General criteria for dementia (and its congeners) include the DSM-V criteria and International Classification of Diseases, 10th revision (ICD-10) criteria; each features the requirements of both cognitive impairment (in more than one domain of cognition) and functional impairment. Memory impairment is specified as a domain for ICD-10. Competing sets of criteria for vascular dementia have been supplanted by a proposal from the Society for Vascular Cognitive Impairment (VASCOG). Current dementia with Lewy bodies criteria include the presence of distinctive clinical features, such as REM sleep behavior disorder, and laboratory findings such as decreased dopamine transporter binding. Even so, although the criteria have increased in specificity, this has come at a cost of less sensitivity; interestingly, one proposed remedy has been the use of composite scores, reflecting a general theme of paying attention to both quantitative and qualitative aspects of dementia diagnosis, especially in late life. The definition of Parkinson dementia has been addressed, although its main distinction in relation to Lewy body dementia (how long motor symptoms preceded cognitive ones) is artificial. Criteria for frontotemporal lobar degeneration that predict pathologic findings have also been put forward.
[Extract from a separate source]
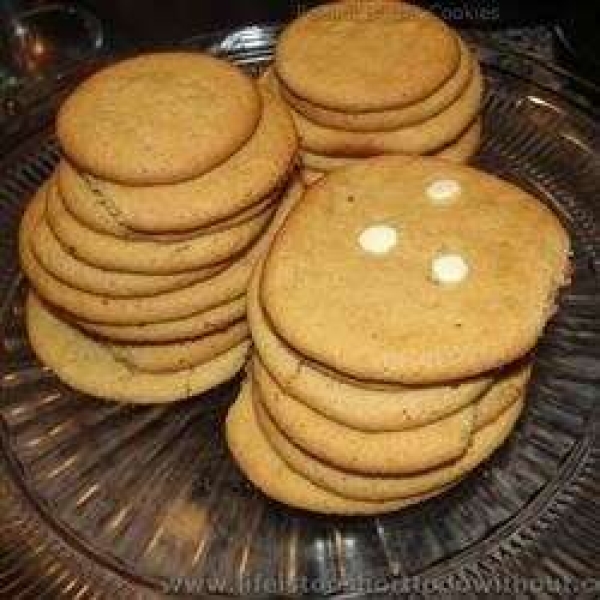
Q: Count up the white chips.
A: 3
Recent criteria for the behavioral variant of frontotemporal dementia have been validated in autopsy series, with individual items showing moderate-substantial interrater reliability. Similarly, subtypes of primary progressive aphasias, which have varied pathologies, have been related to autopsy findings, albeit with imperfect clinical-pathologic correlation.

Risk Factors

Age

Age is the most potent risk factor for most dementias, including Alzheimer disease, dementia with Lewy bodies, and Parkinson disease with dementia and vascular cognitive impairment/dementia. Since age is associated with each of these, overlapping pathology is common. Despite the obvious relationship with age, the now obsolete NINCDS-ADRD criteria placed age limits, with a lower limit of 40 years of age and upper limit of 90 years of age, for a diagnosis of Alzheimer disease. This highlights why those criteria needed updating: dementia appears to affect most people aged 90 years and older and to arise from multiple causes. In familial Alzheimer disease, onset in the 30s is not unheard of and even though more unusual disorders such as childhood metabolic disorders become more common, Alzheimer remains an important consideration in younger cases. Although a number of genetic and metabolic conditions cause dementia in younger people, these will not be covered.
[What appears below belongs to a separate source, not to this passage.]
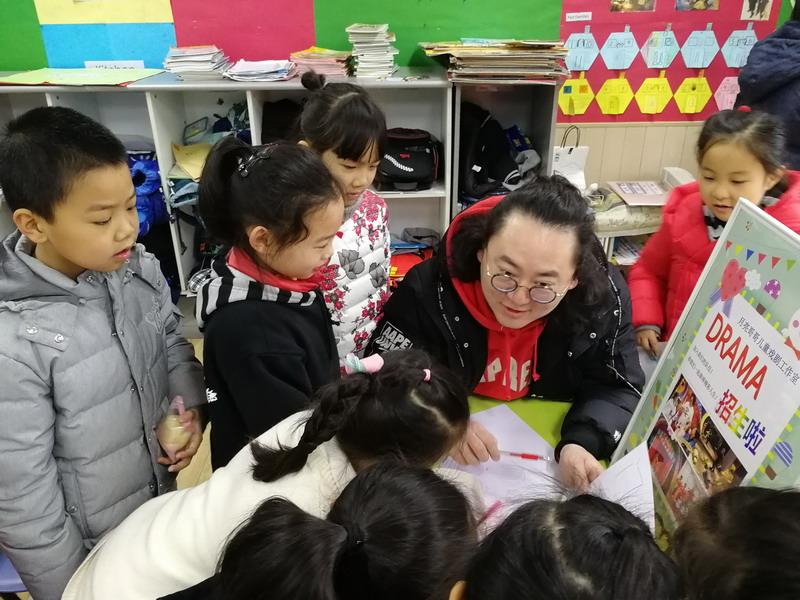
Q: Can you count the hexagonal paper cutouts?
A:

Frontotemporal dementias (FTDs) are a group of clinically defined syndromes associated with dementia, typically with onset younger than age 65 and with recognized variants. However, many patients with FTD syndromes, including frontotemporal lobar degeneration, progressive nonfluent aphasia, semantic dementia, corticobasal ganglionic degeneration, and frontotemporal dementia with motor neuron disease, have onset in old age, where clinical features such as memory problems may be confused with Alzheimer disease, which itself can have focal presentations, with prominent executive dysfunction, apraxia, or visuospatial deficits. Additional distinct pathologic entities, including argyrophilic grain disease and hippocampal sclerosis, have been recognized as entities that overlap phenotypically with more common dementias. Given their predilection for medial temporal lobe involvement, not surprisingly, memory impairment is evident, which leads to confusion with Alzheimer disease. Their distinction from other pathologic disorders such as the FTD syndromes is not clear.
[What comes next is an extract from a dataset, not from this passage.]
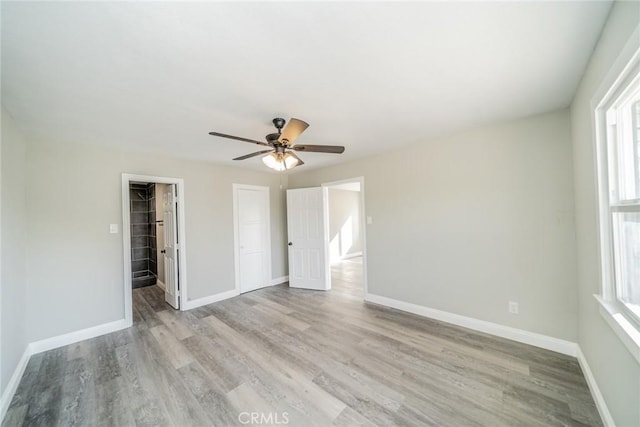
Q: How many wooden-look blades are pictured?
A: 5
Family History and Genetics

Young-onset dementia is more often associated with a strong family history consistent with autosomal dominance. For example, familial Alzheimer disease and FTD typically occur in the younger age range, but late-onset individuals are not that unusual in practice. Patients with frontotemporal dementias are more likely to have a family history. Gene carriers with common mutations associated with frontotemporal dementia, including progranulin, MAPT , and C9orf72 , can have a long prodromal phase, leading to confusion with psychiatric disorders or mild cognitive impairment states. The range in age of onset can vary within a family with a genetic family history, and sometimes family history is not known. In Alzheimer disease, mutations in the presenilin 1 ( PSEN1 ) gene predominate among patients who are younger than 60 years of age but can have a range in age of onset. A family history, with dementia occurring in more than one first-degree relative, is not uncommon, even in old age. A history of more than one first-degree relative is more common in young-onset dementia than in those with onset in the oldest old age range (>80 years). Although the apolipoprotein E4 ( ApoE4 ) allele is a risk factor for Alzheimer dementia, it does not account for all of the increased risk associated with family history. It now has been established that several genes are implicated in late-onset Alzheimer disease, where their roles typically are small but act in combination, including with APOE loci variants.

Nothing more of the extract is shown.